How to Be Gay - David Halperin

Hi everyone, my sincere apologies - for the first time ever, personal life stuff kind of took over my life for a couple of weeks, and I totally spaced on posting the next meetup! Sorry :(. I'm scheduling this one for 3 weeks from now, but if you need more time, feel free to post in the comments and we'll reschedule.

I'm very excited to read this book with you all! - Eli

Synopsis below:
No one raises an eyebrow if you suggest that a guy who arranges his furniture just so, rolls his eyes in exaggerated disbelief, likes techno music or show tunes, and knows all of Bette Davis’s best lines by heart might, just possibly, be gay.
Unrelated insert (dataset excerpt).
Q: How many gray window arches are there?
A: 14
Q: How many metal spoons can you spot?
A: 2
But if you assert that male homosexuality is a cultural practice, expressive of a unique subjectivity and a distinctive relation to mainstream society, people will immediately protest. Such an idea, they will say, is just a stereotype—ridiculously simplistic, politically irresponsible, and morally suspect. The world acknowledges gay male culture as a fact but denies it as a truth.
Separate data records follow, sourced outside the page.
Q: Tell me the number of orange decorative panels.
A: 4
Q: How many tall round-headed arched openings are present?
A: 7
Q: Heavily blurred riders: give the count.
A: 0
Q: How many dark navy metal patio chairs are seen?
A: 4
David Halperin, a pioneer of LGBTQ studies, dares to suggest that gayness is a specific way of being that gay men must learn from one another in order to become who they are. Inspired by the notorious undergraduate course of the same title that Halperin taught at the University of Michigan, provoking cries of outrage from both the right-wing media and the gay press, How To Be Gay traces gay men’s cultural difference to the social meaning of style.

Far from being deterred by stereotypes, Halperin concludes that the genius of gay culture resides in some of its most despised features: its aestheticism, snobbery, melodrama, adoration of glamour, caricatures of women, and obsession with mothers. The insights, impertinence, and unfazed critical intelligence displayed by gay culture, Halperin argues, have much to offer the heterosexual mainstream.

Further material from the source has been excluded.